Je partagerai bien un peu l'opinion de mon ami Ch. d'Héricault[238], qui trouve dans cette parole beaucoup moins de bonhomie que de prudente politique; moins de condescendance volontaire et presque paternelle que de concession forcée; quelque chose enfin comme la prétendue bonne volonté de Louis-Philippe, qui laissait dire parce qu'il ne pouvait empêcher de parler; mais ce sera une raison de plus pour que le mot me semble authentique.

[238] Œuvres complètes de Gringore, édit. elzévirienne, t. I, p. XXVIII.

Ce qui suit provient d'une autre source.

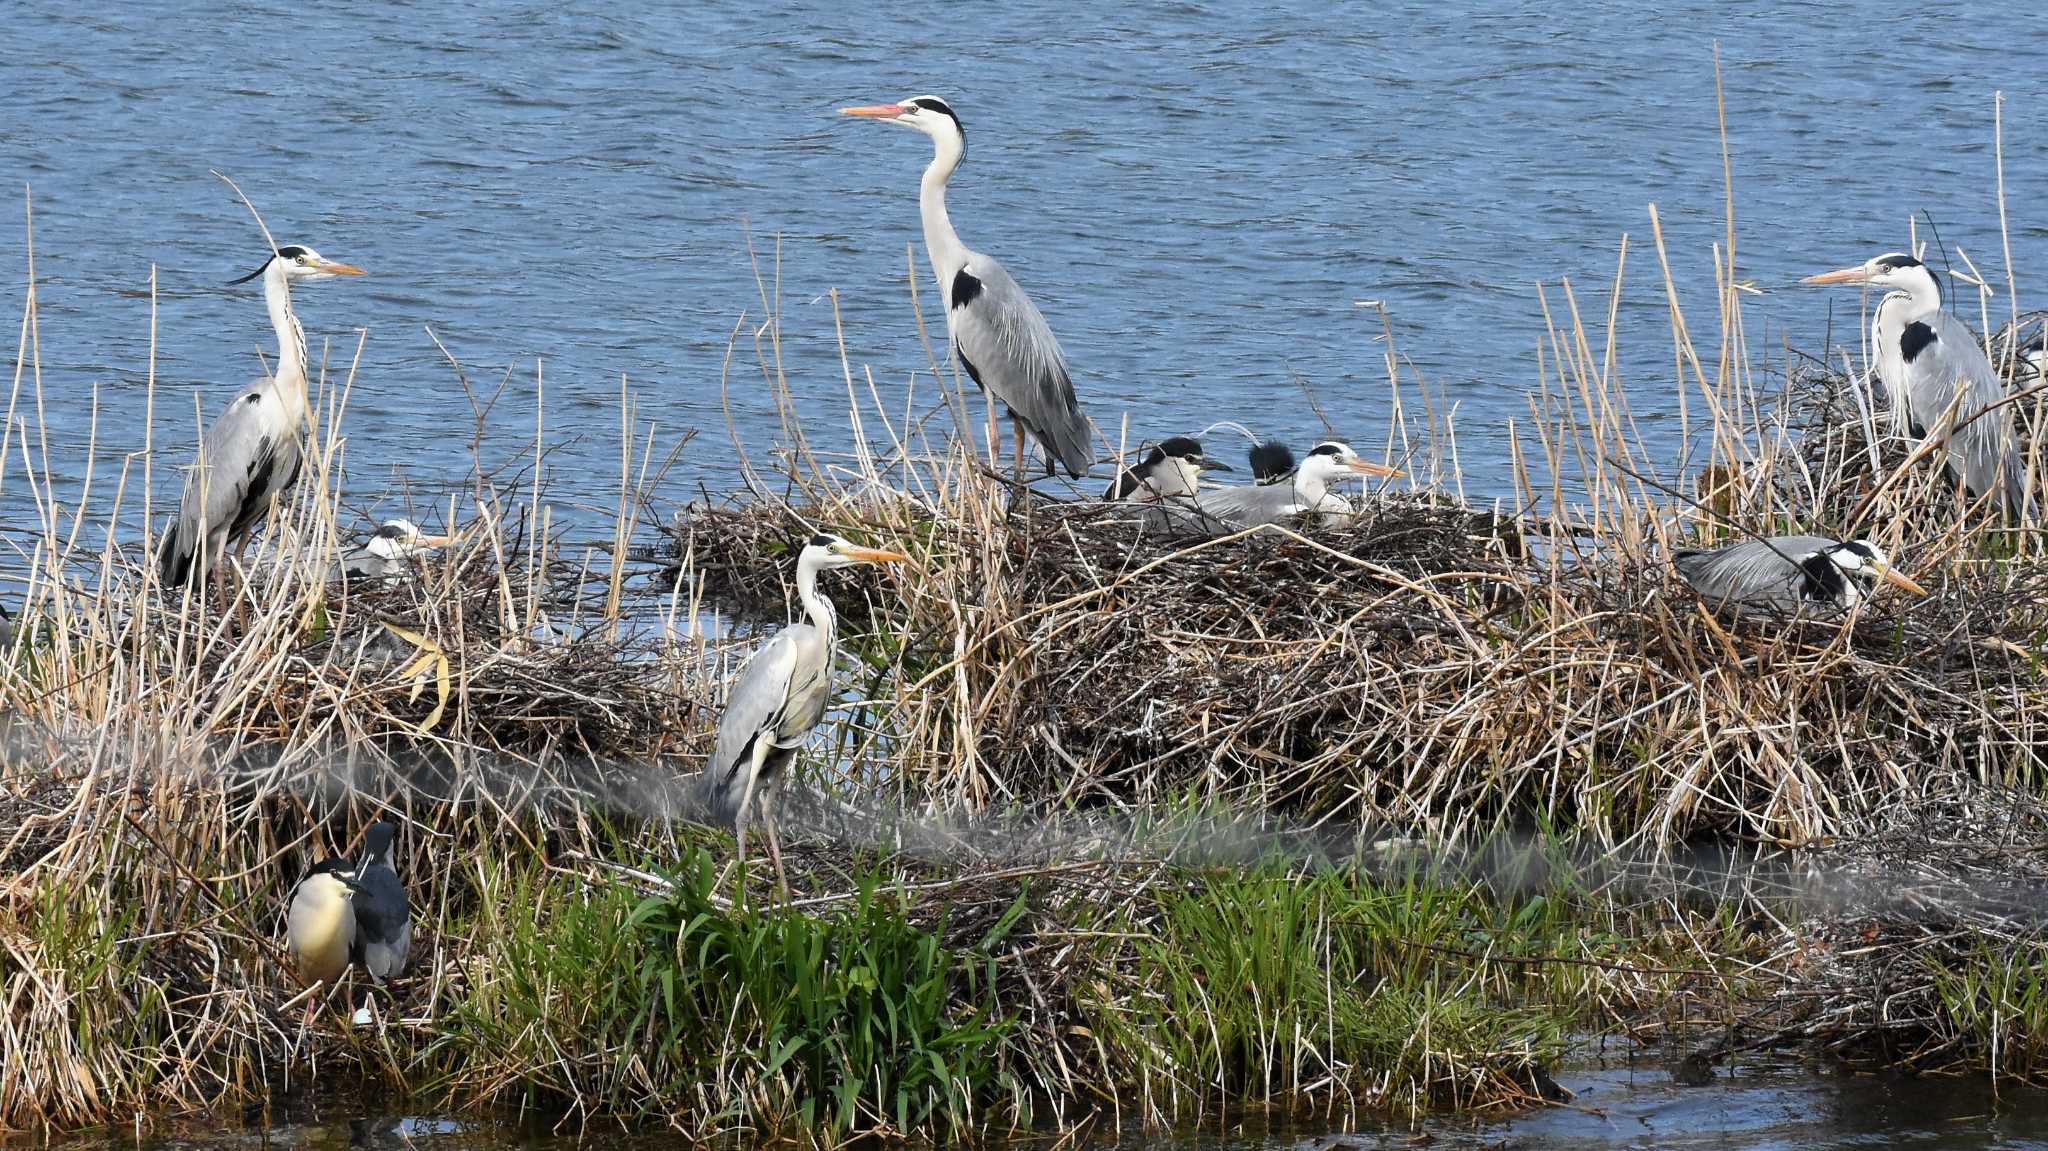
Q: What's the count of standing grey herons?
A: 4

Il sera bon toutefois, lorsqu'on le citera, de dire en quelle circonstance il fut prononcé: c'est après la représentation de la Sottise à huit personnages; c'est à sçavoir: le Monde, Abuz, Sot dissolu, Sot glorieux, Sot corrompu, Sot trompeur, Sot ignorant et Sotte folle. On y trouvait, entre autres épigrammes, celle-ci qui va droit à l'adresse du prince un peu trop économe:

Libéralité interdite
Est aux nobles pour avarice:
Le chief mesme y est propice,
Et les subjectz sont si marchans!

On ne sait de qui est cette sottise au libre parler, que Louis XII alla, dit-on, voir représenter. On l'attribue à Jean Bouchet, ce qui n'est pas invraisemblable. Il a en effet rappelé dans ses Épistres morales et familières la conduite si bienveillante du roi envers les farceurs, et ses paroles d'encouragement pour la témérité de leurs satires[239]. Cette mention, répétée en prose par Guillaume, frère de Jean Bouchet, dans ses Sérées[240], pourrait bien être le fait d'un souvenir ou plutôt d'une reconnaissance toute personnelle. Voici les vers de Jean Bouchet:

[239] V. notre édition de Gaultier Garguille, p. XLV de l'Introduction: La Farce et la Chanson au théâtre avant 1660.

[240] 1635, in-8º, 2e partie, p. 18.

Le roi Louis douzième désiroit
Qu'on les jouast devant lui, et disoit
Que par tels jeux il sçavoit mainte faute,
Qu'on lui celoit, par surprise trop haute.